(Saved data entries)
-=-=-=-=-

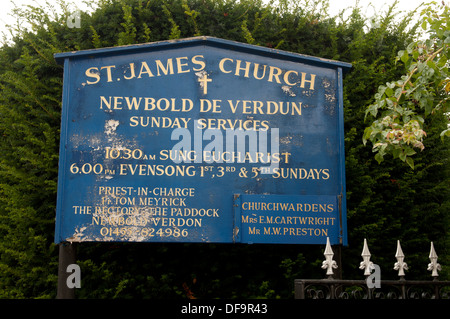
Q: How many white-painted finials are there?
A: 4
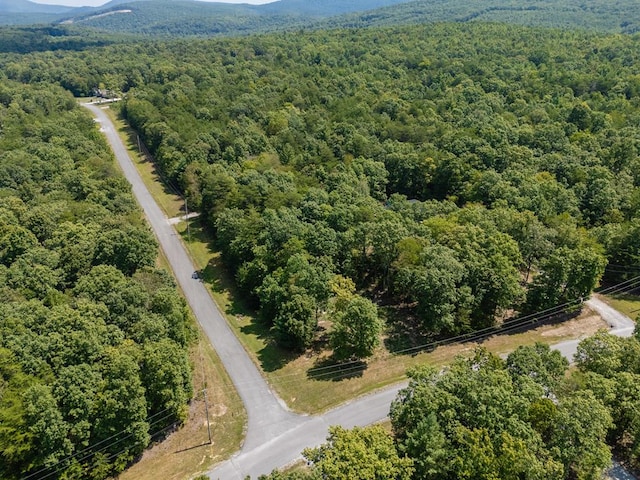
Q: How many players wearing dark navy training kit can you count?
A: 0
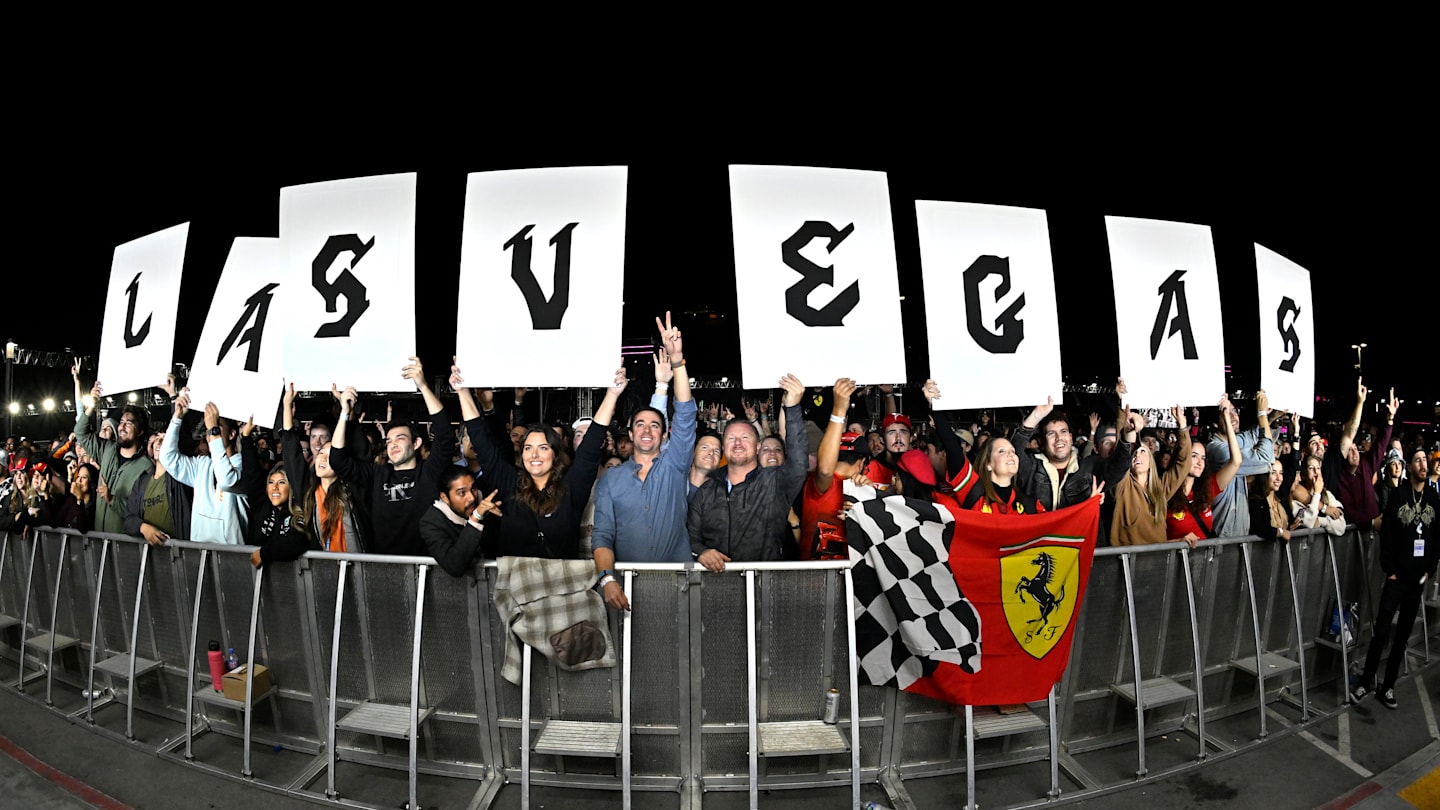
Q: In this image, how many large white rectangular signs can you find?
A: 8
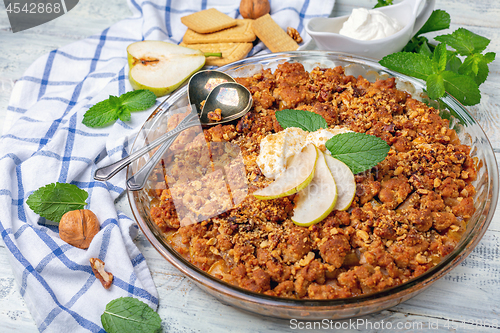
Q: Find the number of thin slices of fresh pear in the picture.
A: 3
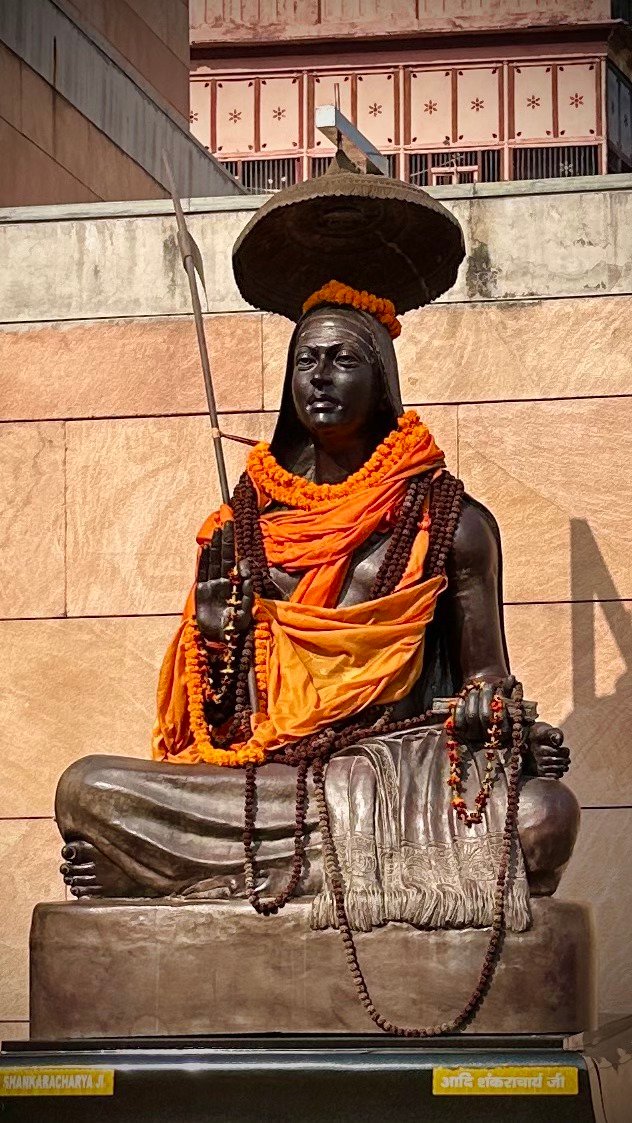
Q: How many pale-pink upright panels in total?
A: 9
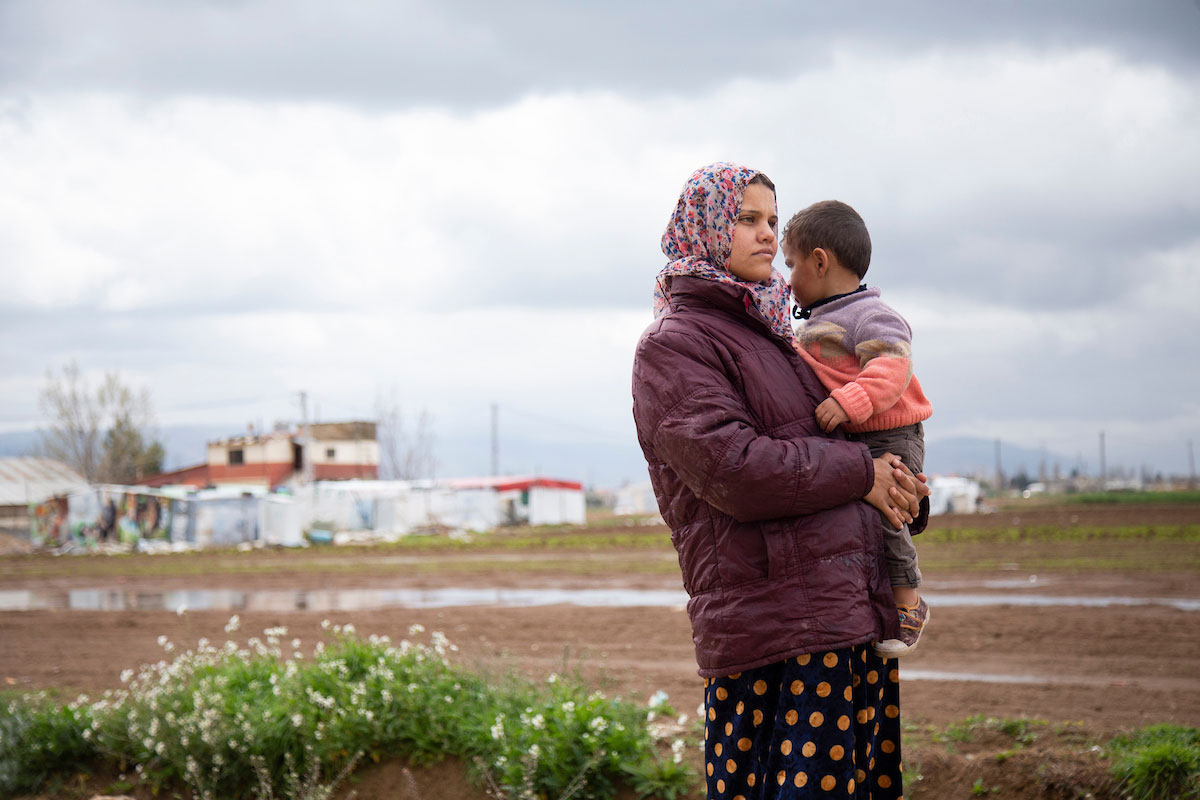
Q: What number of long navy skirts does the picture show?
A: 1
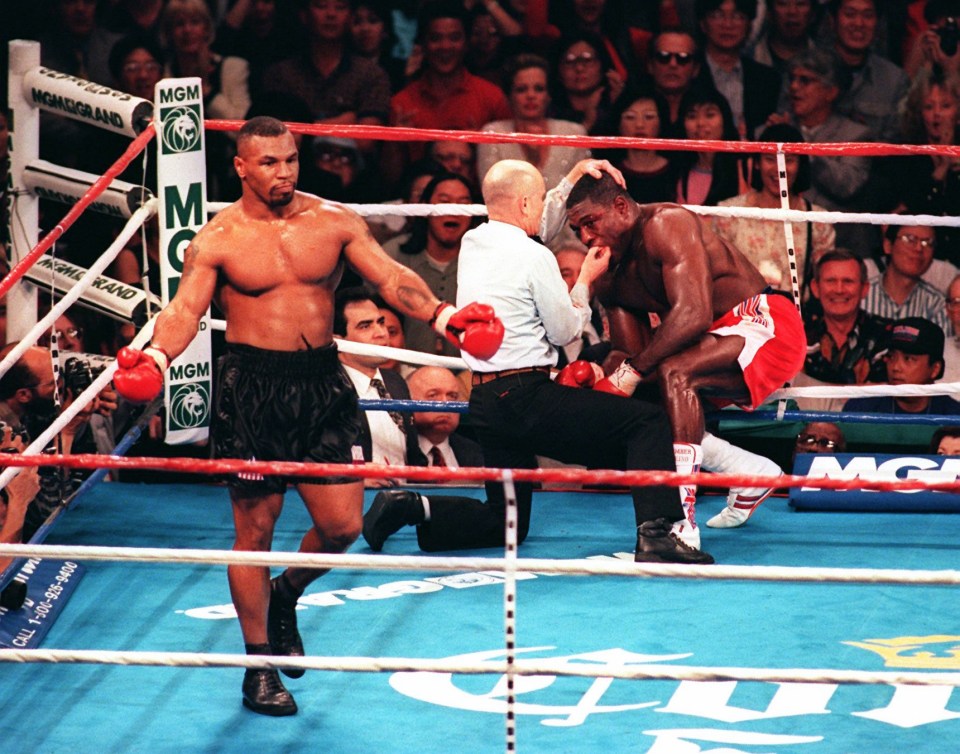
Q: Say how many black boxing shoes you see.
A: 2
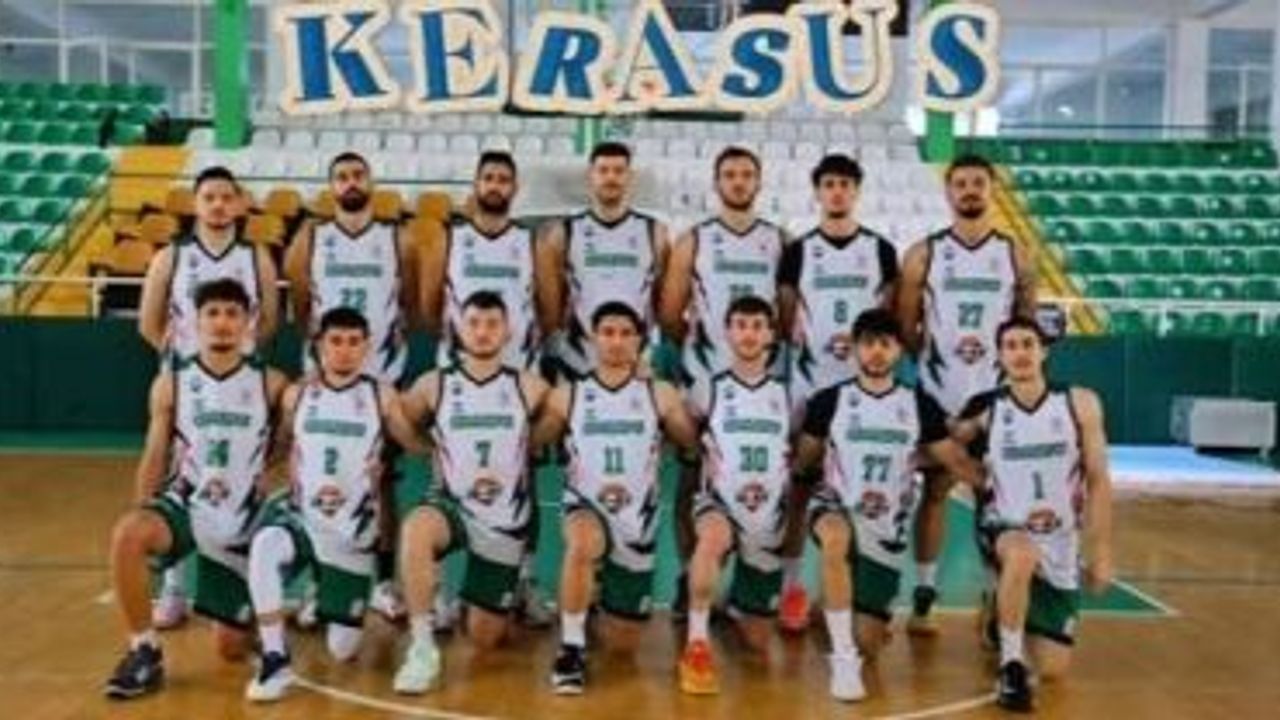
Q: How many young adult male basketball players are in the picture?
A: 14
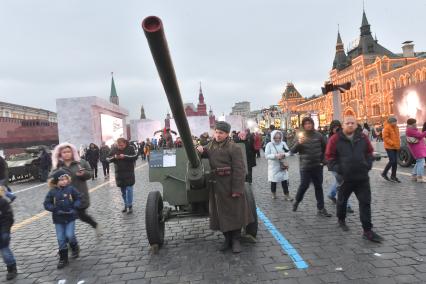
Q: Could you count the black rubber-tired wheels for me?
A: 3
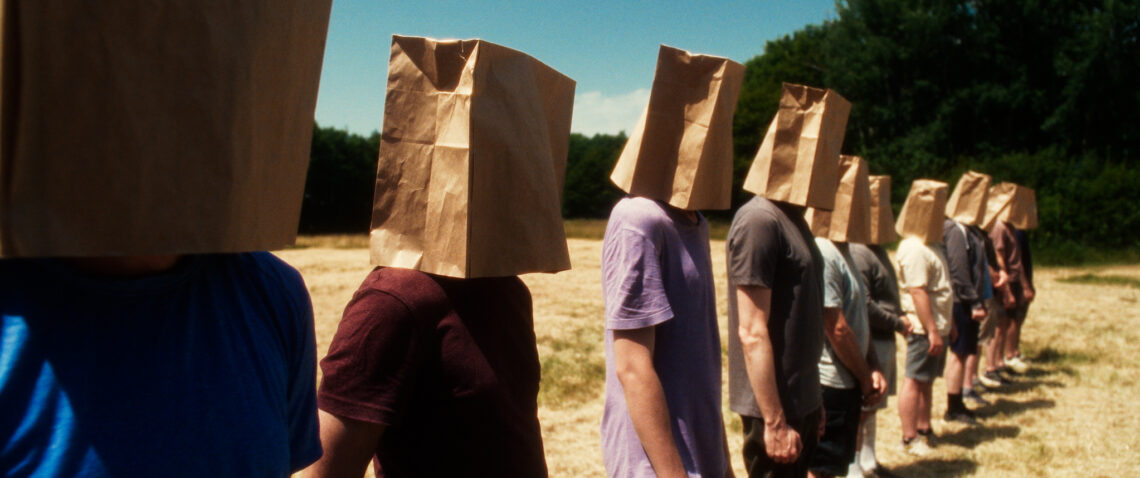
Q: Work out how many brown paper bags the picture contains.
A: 10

-=-=-=-=-

- _Your goal_
Exactly the lines from the one holding "Q: Find the" through the last line of the entries, both included, are to be duplicated; leave the pictures out.

- _Exercise solution_
Q: Find the number of thin slices of fresh pear in the picture.
A: 3
Q: How many pale-pink upright panels in total?
A: 9
Q: What number of long navy skirts does the picture show?
A: 1
Q: Say how many black boxing shoes you see.
A: 2
Q: How many young adult male basketball players are in the picture?
A: 14
Q: Could you count the black rubber-tired wheels for me?
A: 3
Q: Work out how many brown paper bags the picture contains.
A: 10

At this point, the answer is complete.